In the current situation, low-rent areas draw higher-income middle-class college graduates. They buy into low-cost apartments, and the landlords slowly notice the trend and start raising rents. They can't kick out existing tenants (rent control), so the rents go up for new tenants: poor people seeking a new apartment have to look elsewhere. Rents then increase.
The new situation bids the rents up or down to the demand. That means the rents will go up on a particular property immediately when tenants are willing to offer more. When there are no tenants to take an asking price, the rents go down due to underbidding.
The summary frames this as simply driving rental prices up because people will bid high to buy into apartments.
In markets where the price is adjusting, there will usually be more empty units. Empty units are a landlord risk, and are handled by raising rent on other tenants to compensate. Because a lack of demand can bid these empty units down, the minimum price a landlord can accept goes down as well: rents can get cheaper in low-rent areas, allowing distressed areas to provide housing to slightly-lower incomes. Likewise, if there is a mix of demand--a hundred units, but seventy middle-class incomes trying to bump the price up--then the rents don't uniformly increase, and some lower-income tenants can afford to stay in the area.
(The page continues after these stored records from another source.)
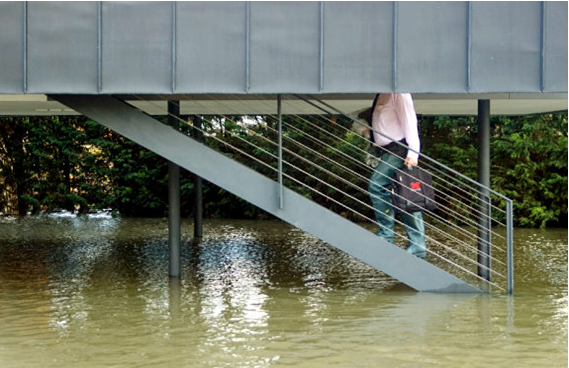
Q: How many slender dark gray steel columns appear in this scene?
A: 3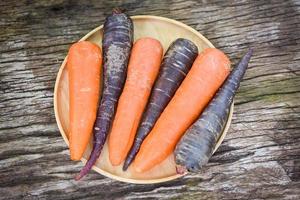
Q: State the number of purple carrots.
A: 3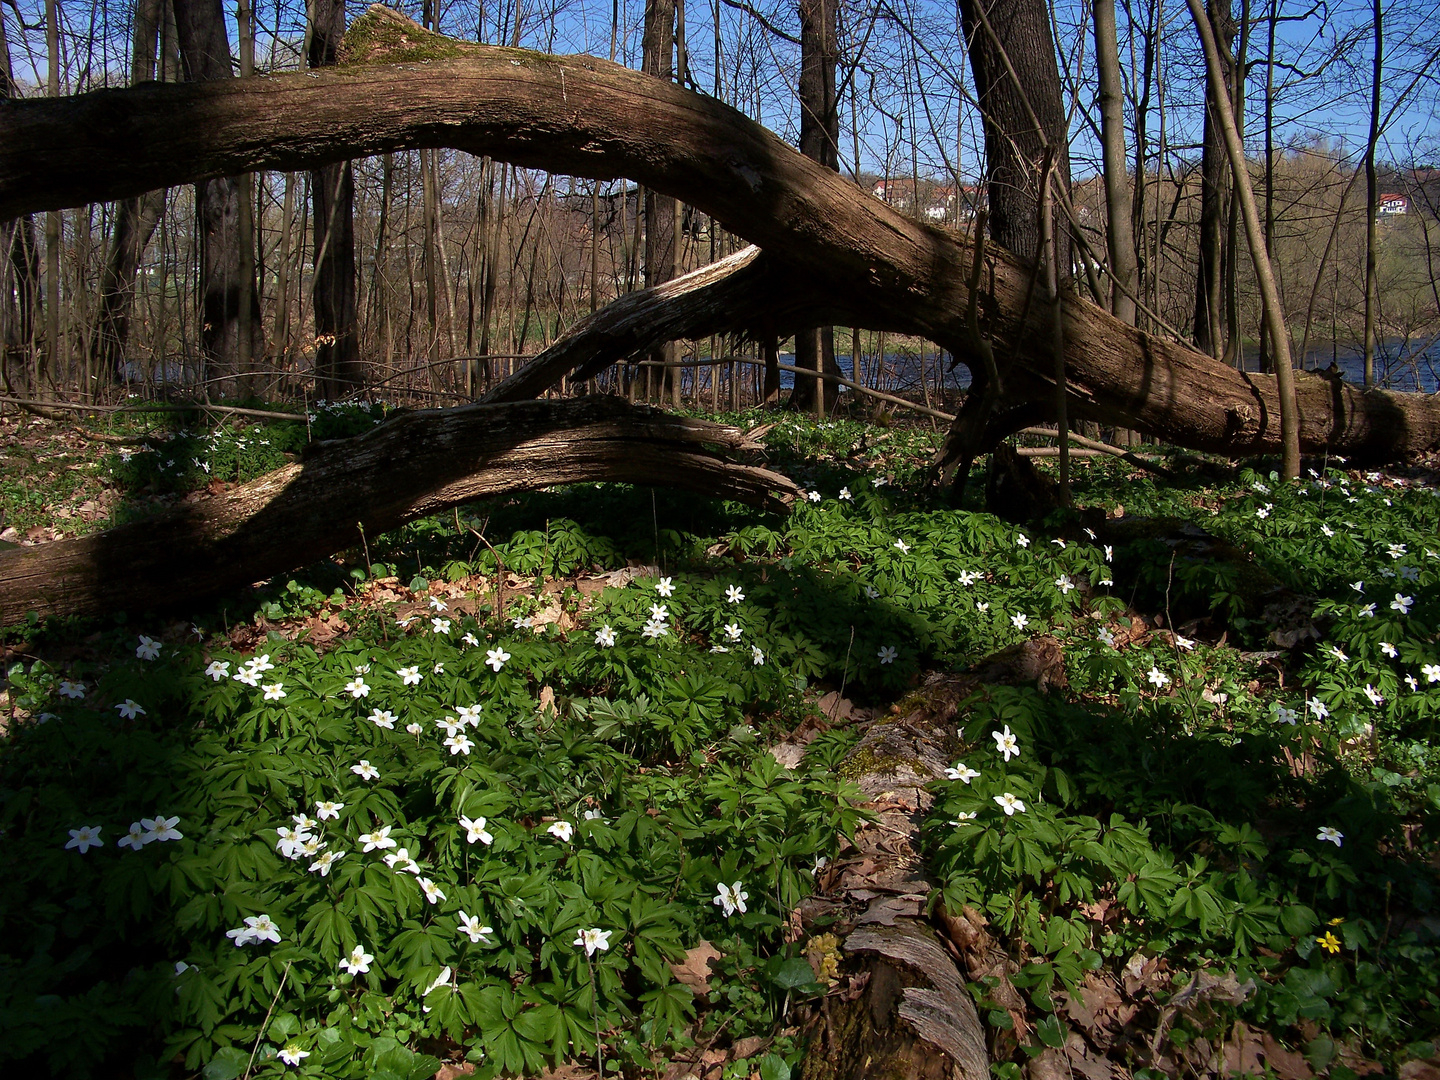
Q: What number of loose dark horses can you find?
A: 0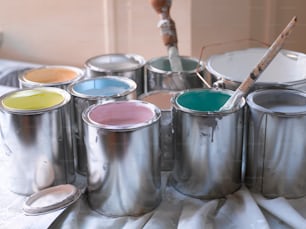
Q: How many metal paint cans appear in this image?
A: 10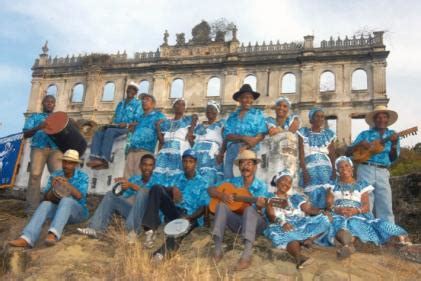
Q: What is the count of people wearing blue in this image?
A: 15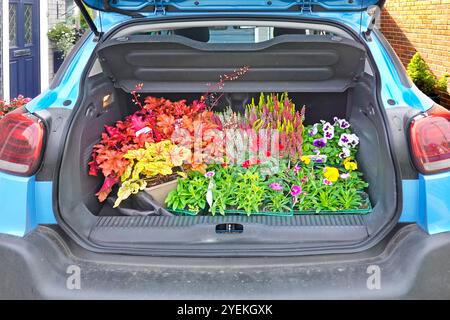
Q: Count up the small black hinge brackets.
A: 2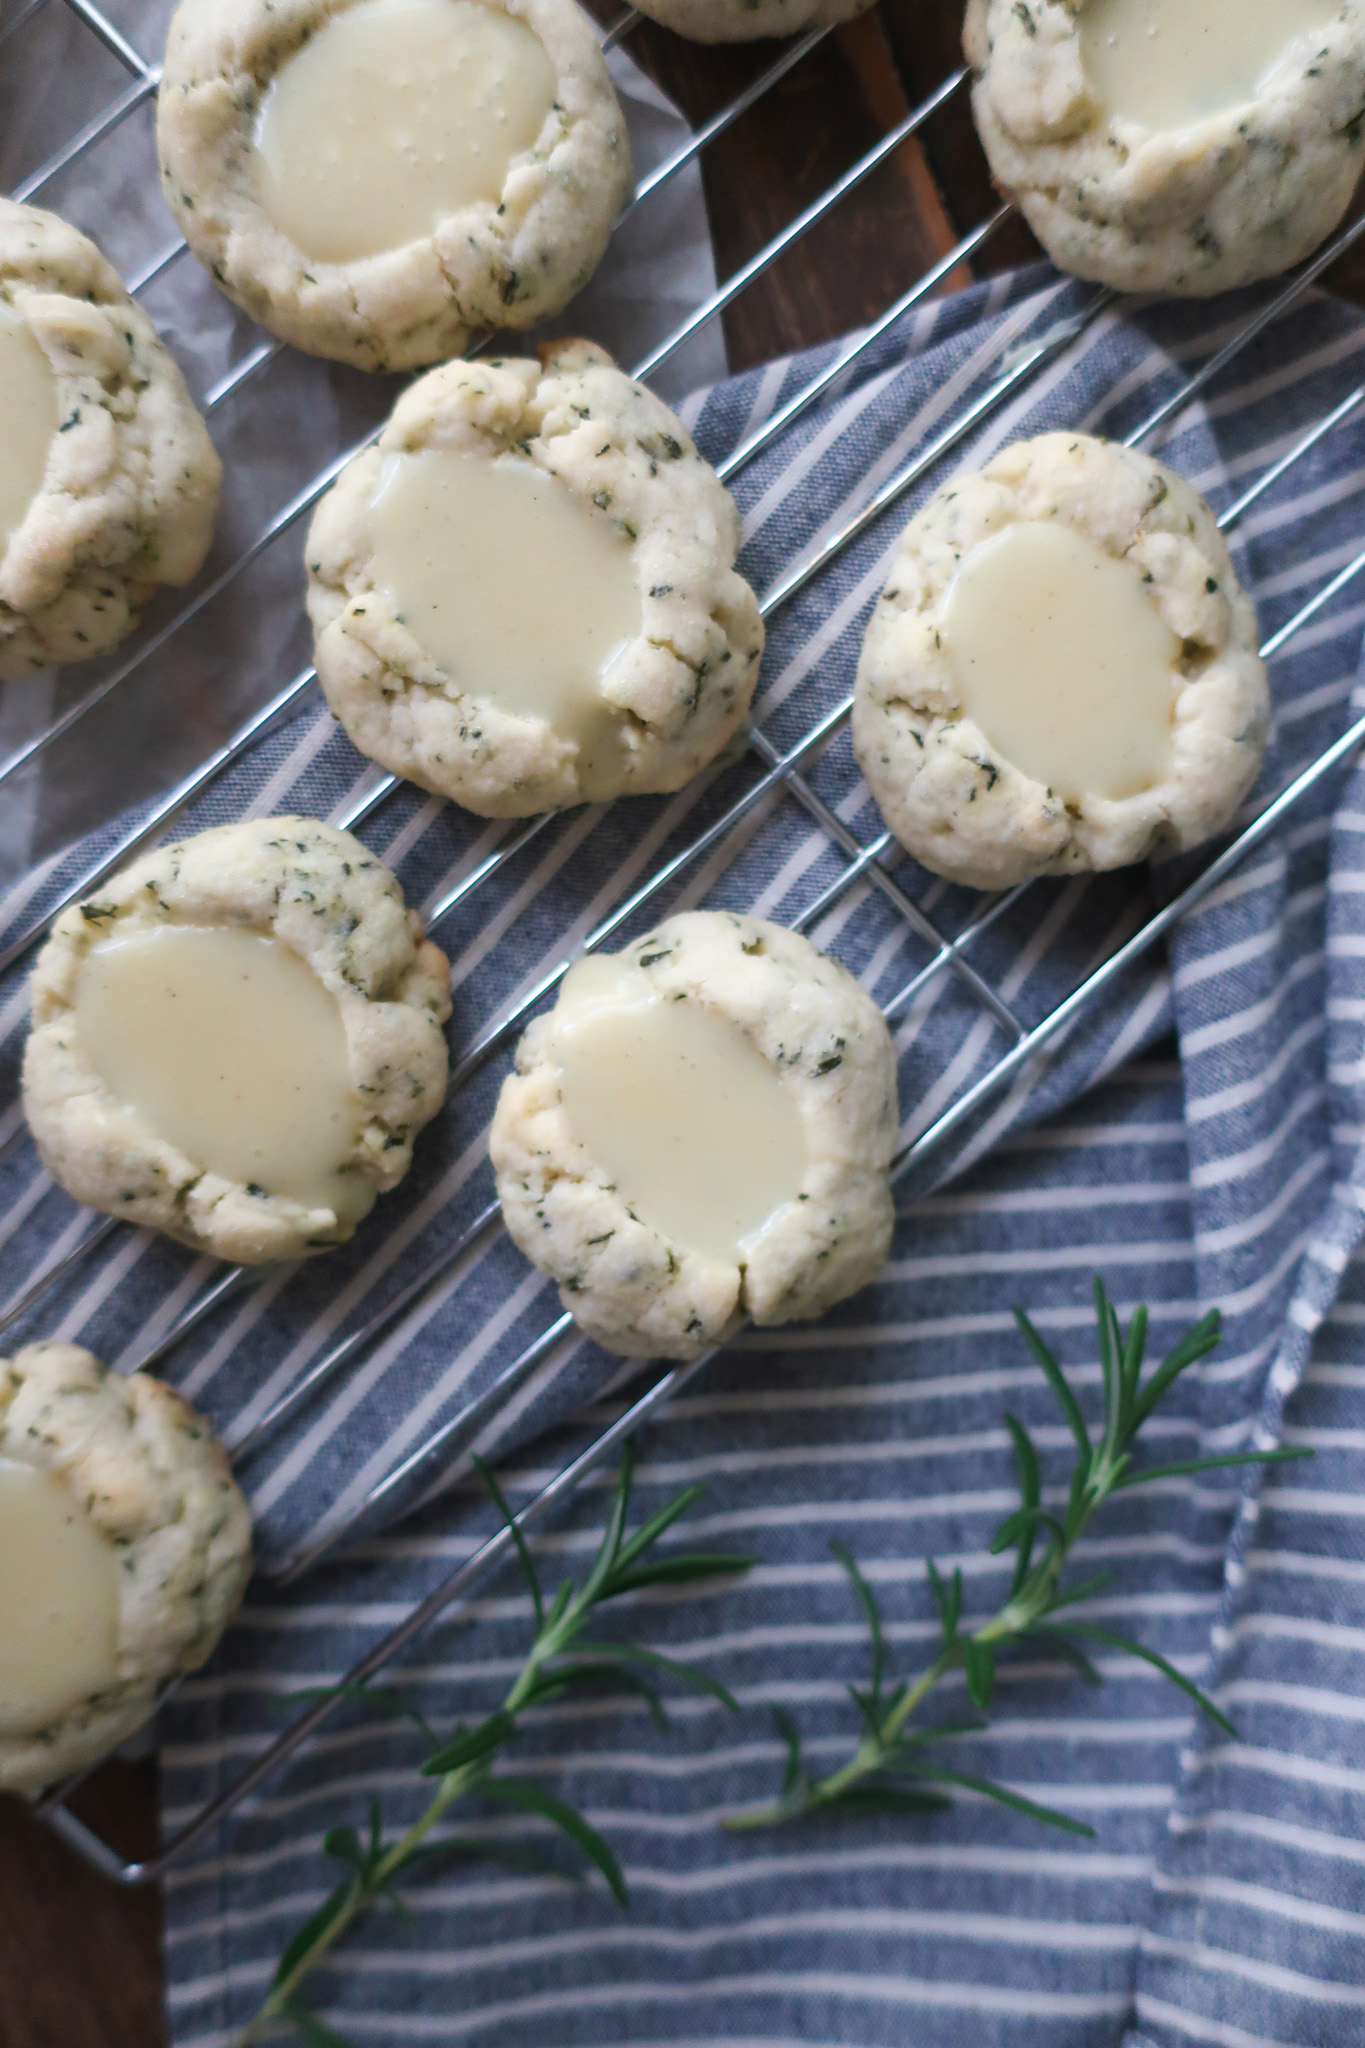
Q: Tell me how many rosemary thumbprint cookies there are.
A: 9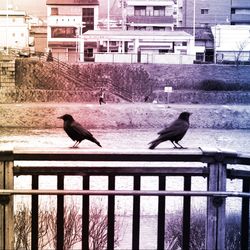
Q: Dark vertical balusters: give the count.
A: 8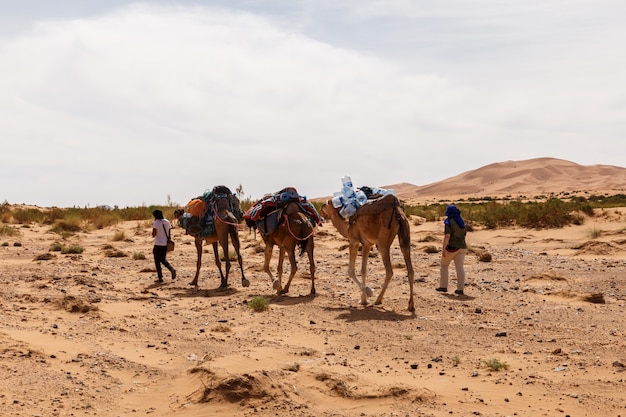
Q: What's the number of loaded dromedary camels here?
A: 3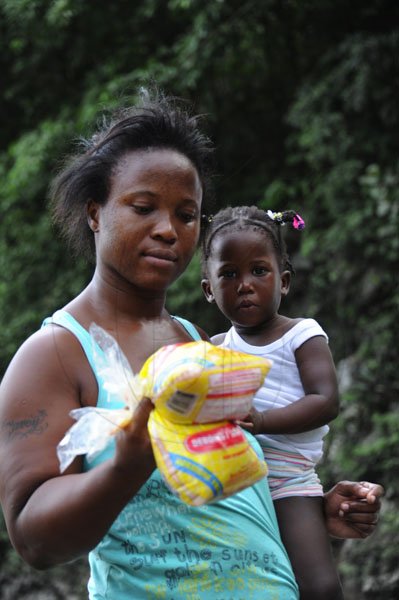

The summary ignores this.
Likewise, the tendency for rents to increase as the market suggests tenants can and will pay already exists. While this means you can get outbid and may have to buy up into a higher-income rent area, that tends to happen anyway, just over longer periods of time. Eventually you're stuck with what people can afford, so the rent rates just shift around. A bidding system shifts the rents around faster.
All in all, this will just enable change to occur more-rapidly. For some people that will be annoying, for others it will be great, and for landlords it will be a way to squeeze out money faster. From the standpoint of rent prices, it's essentially a net-zero long-term change; from the standpoint of economics, it eliminates some inefficiencies; and from the standpoint of renters, it's somewhat more-annoying for poorer people looking to move into areas that are going to suddenly be richer-people areas soon.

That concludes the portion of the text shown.